Ditanya soal kontradiksi hal itu dengan Undang-undang Keterbukaan Informasi, ia mengatakan masih akan mempelajari dan membandingkan keduanya. "Kami akan sandingkan," ujar dia.
Sementara ini, Ketua Badan Pengurus Pusat Pengembangan Informasi Publik Surya Wijaya selaku pihak pemohon informasi mengaku, Kementerian baru menjanjikan akan memberi daftar kontrak karya dengan perusahaan tambang saja. "Daftar kontrak yang beroperasi selama 10 tahun, berisi nama perusahaan, jenis komoditas, lokasi operasi, dan luas konsesi," katanya dalam kesempatan yang sama. "Mereka janji akan beri dalam waktu 10 hari," kata Surya.
P2IP sendiri masih tetap berpegang pada UU Keterbukaan Informasi bahwa seharusnya data tersebut boleh diakses masyarakat setiap saat.
Sementara Amirudin selaku komisioner KIP menyatakan, dalam tiga hari akan ada penjadwalan adjudikasi kedua belah pihak.
Amirudin menyebut, memang dalam Pasal 17 huruf C UU Keterbukaan Informasi ada pernyataan bahwa informasi harus dibuka kecuali yang tidak boleh diungkapkan berdasarkan UU lain.

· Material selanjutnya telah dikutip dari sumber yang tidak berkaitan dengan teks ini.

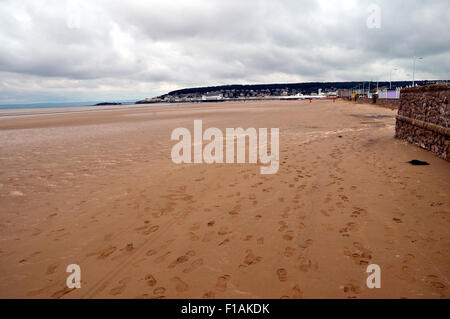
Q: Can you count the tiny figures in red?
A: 2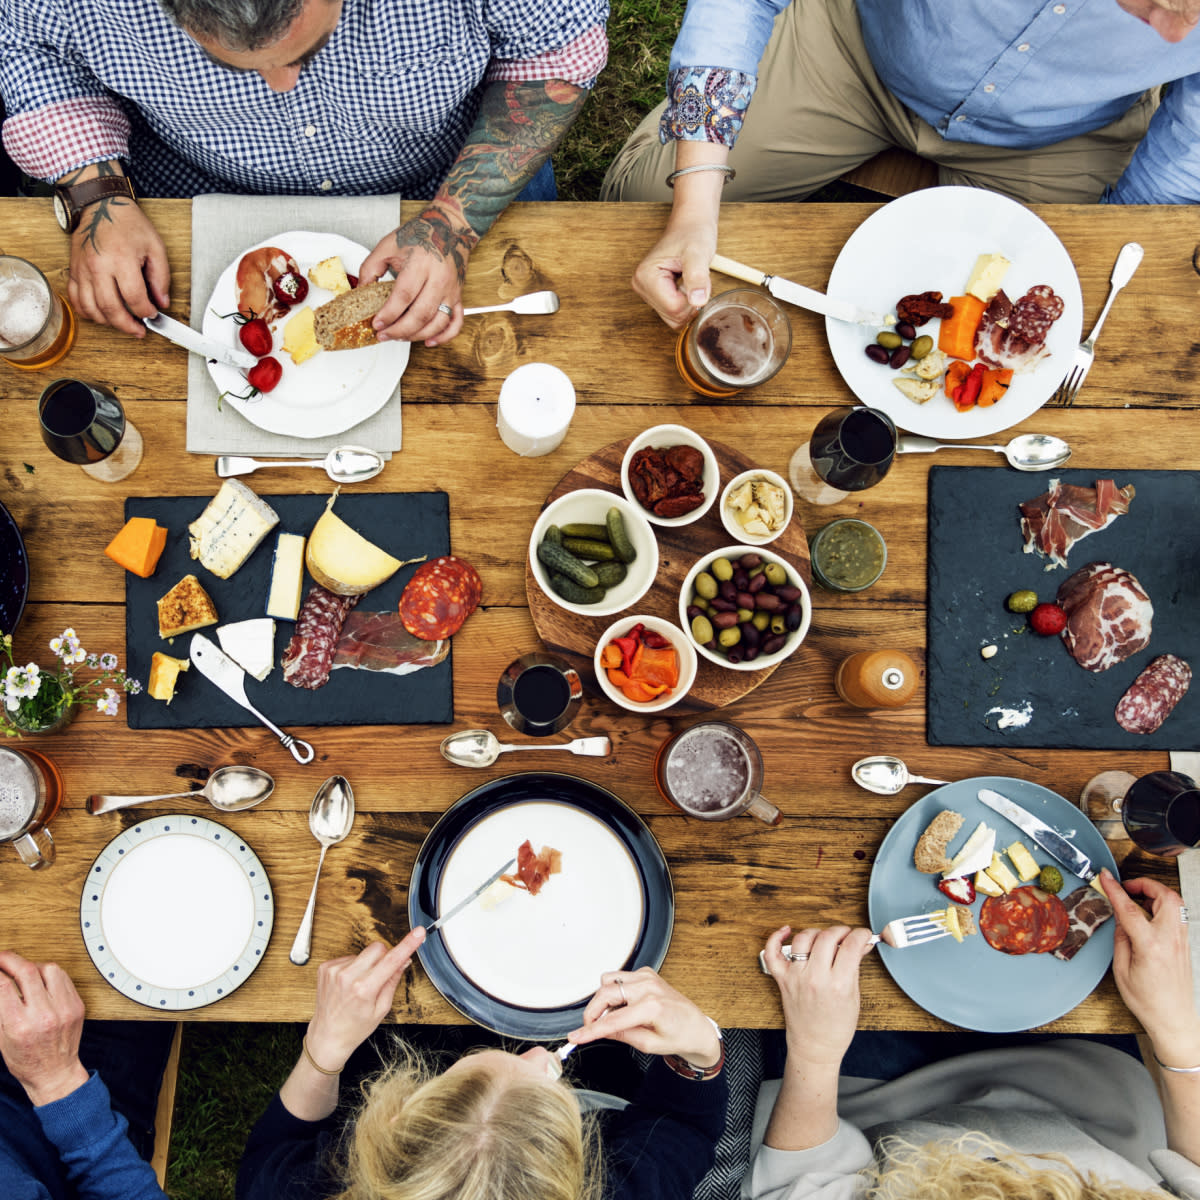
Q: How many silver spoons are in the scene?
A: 6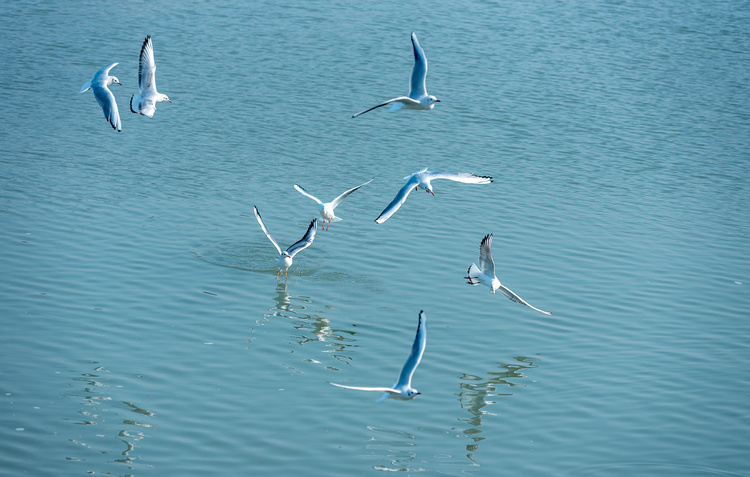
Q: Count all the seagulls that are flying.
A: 8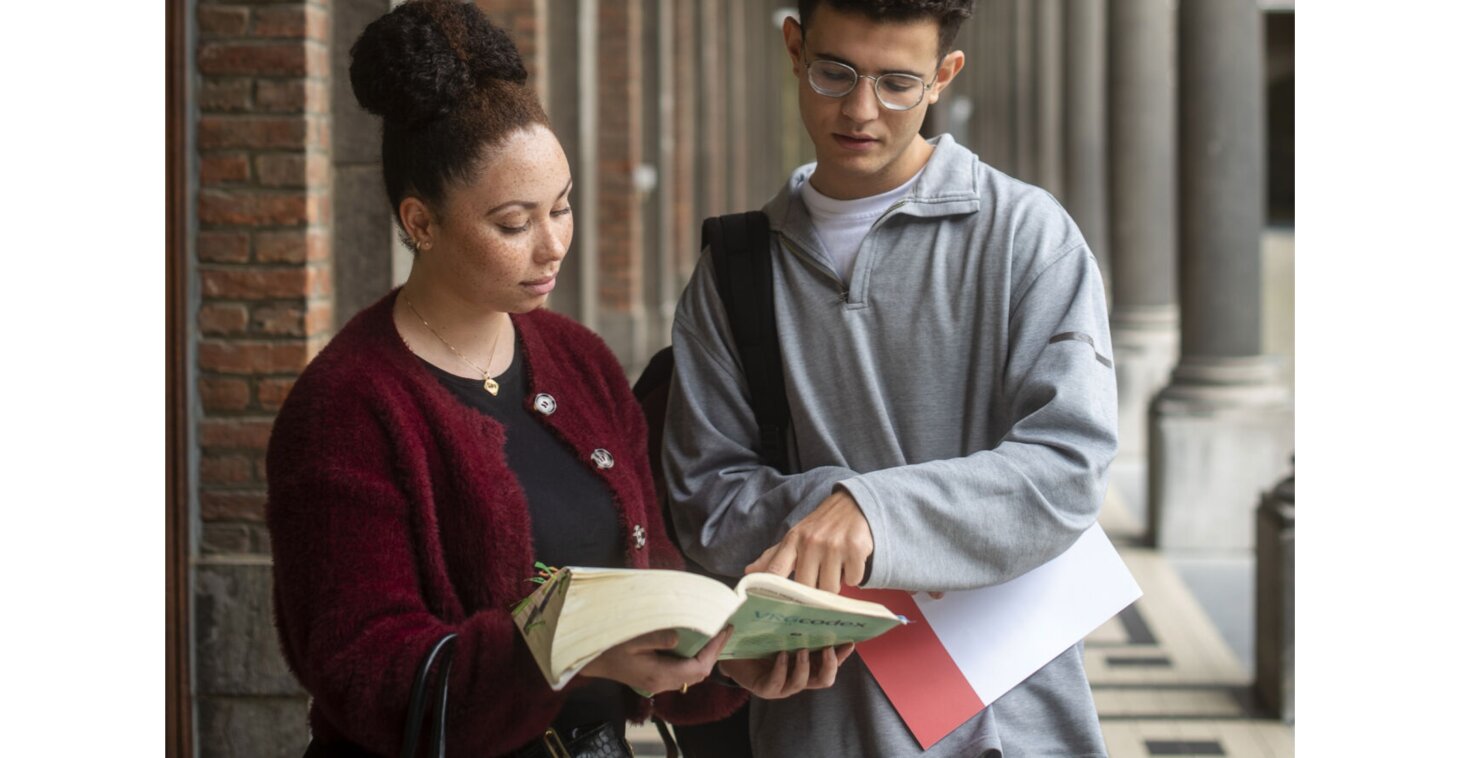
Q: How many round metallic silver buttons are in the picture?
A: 3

Tetapi, proses adjudikasilah yang nantinya akan menguji bisa tidaknya alasan Kementerian ESDM digunakan. "Melalui adjudikasi akan dilakukan legal review, bisa atau tidak alasan itu digunakan," kata dia.
Legal review akan menerapkan dua pengujian. Pertama, uji konsekuensi melihat, "Seberapa eksplisit pengecualian yang tertera dalam dasar hukum yang digunakan Kementerian," kata Amirudin. Kedua, uji kepentingan publik atas urgen tidaknya informasi kontrak karya diungkap pada publik. "Kalau kepentingan publik lebih besar, maka itu bisa diungkap," ujarnya.